-- Inovio to present 2020 program plans at Biotech Showcase 2020 Conference 

Inovio Pharmaceuticals, Inc. (NASDAQ:INO) announced that Inovio's President & 
CEO, Dr. J. Joseph Kim will present a corporate update of the company's 
clinical program goals for 2020 at the Biotech Showcase 2020 Conference in San 
Francisco, CA.

  Biotech Showcase 2020 Conference Presentation Details: 

  Date: 	Tuesday, January 14, 2020
  Time: 	10:30am (PST)
  Track: 	Yosemite A (Ballroom Level)
  Venue: 	Hilton San Francisco Union Square Hotel, 333 O'Farrell Street,
                San Francisco, CA

The presentation will be webcast live and may be accessed by visiting Inovio's 
website at http://ir.inovio.com/investors/events/default.aspx. Archived 
versions of the presentations will be made available through the Inovio 
Investor Relations Events page.

Inovio anticipates for 2020 to be a transformative year for the company. At the 
Biotech Showcase 2020 presentation, Dr. Kim will highlight multiple 
value-driving catalysts, clinical development, and program readouts which are 
all expected this year.

VGX-3100/INO-3107: HPV-Related Diseases

  -- VGX-3100. Inovio expects to report VGX-3100 REVEAL 1 top-line efficacy
     data in the fourth quarter of 2020. Through extensive work on amending the 
     clinical readout timing a year earlier than originally designed, these
     early top-line data will be made available without compromising the
     integrity of both REVEAL 1 and REVEAL 2 trials.
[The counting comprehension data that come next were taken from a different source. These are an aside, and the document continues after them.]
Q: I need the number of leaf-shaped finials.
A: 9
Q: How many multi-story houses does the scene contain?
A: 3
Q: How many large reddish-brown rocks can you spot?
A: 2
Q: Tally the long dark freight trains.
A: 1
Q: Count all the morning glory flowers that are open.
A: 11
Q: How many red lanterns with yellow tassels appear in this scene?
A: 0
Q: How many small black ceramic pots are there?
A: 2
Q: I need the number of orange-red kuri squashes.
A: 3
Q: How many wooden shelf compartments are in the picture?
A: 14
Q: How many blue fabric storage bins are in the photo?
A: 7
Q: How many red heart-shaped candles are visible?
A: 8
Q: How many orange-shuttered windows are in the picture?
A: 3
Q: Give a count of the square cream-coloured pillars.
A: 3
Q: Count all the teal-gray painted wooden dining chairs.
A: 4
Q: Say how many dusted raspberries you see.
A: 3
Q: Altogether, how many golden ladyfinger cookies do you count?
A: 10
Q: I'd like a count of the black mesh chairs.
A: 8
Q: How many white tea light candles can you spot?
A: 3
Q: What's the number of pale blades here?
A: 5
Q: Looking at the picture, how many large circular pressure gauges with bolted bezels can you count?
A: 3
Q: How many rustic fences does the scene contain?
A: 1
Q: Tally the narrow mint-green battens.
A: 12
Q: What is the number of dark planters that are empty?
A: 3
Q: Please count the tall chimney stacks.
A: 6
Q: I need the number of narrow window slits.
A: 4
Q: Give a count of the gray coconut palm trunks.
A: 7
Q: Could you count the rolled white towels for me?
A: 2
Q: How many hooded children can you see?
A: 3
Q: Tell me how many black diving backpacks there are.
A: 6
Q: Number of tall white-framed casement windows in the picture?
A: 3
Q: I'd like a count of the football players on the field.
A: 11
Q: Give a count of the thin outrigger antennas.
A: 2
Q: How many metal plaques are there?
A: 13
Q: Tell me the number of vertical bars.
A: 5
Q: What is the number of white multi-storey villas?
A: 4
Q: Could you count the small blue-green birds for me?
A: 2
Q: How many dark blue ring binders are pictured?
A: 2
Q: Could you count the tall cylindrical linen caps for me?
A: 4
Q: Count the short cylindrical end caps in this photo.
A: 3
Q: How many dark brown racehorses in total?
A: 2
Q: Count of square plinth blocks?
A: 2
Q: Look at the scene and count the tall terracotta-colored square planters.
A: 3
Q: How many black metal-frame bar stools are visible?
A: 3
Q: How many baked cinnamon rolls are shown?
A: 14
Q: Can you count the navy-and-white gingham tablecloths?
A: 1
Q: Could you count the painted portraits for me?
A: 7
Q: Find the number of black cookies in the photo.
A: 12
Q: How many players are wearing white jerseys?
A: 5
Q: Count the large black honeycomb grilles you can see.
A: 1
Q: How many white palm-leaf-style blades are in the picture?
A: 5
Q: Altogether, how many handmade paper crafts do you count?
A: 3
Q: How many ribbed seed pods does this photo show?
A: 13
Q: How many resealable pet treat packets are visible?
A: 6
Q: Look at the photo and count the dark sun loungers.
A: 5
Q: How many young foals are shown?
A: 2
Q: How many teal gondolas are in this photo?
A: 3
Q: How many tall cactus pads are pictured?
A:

If positive, Phase 3 top
     line data could provide further regulatory validation for this first-in
     class DNA Medicine for treating cervical dysplasia. 

  -- INO-3107. Inovio continues to expand its DNA Medicine franchise to treat
     HPV-related diseases by advancing INO-3107 to treat RRP, an orphan disease
     indication with a potential accelerated regulatory pathway. 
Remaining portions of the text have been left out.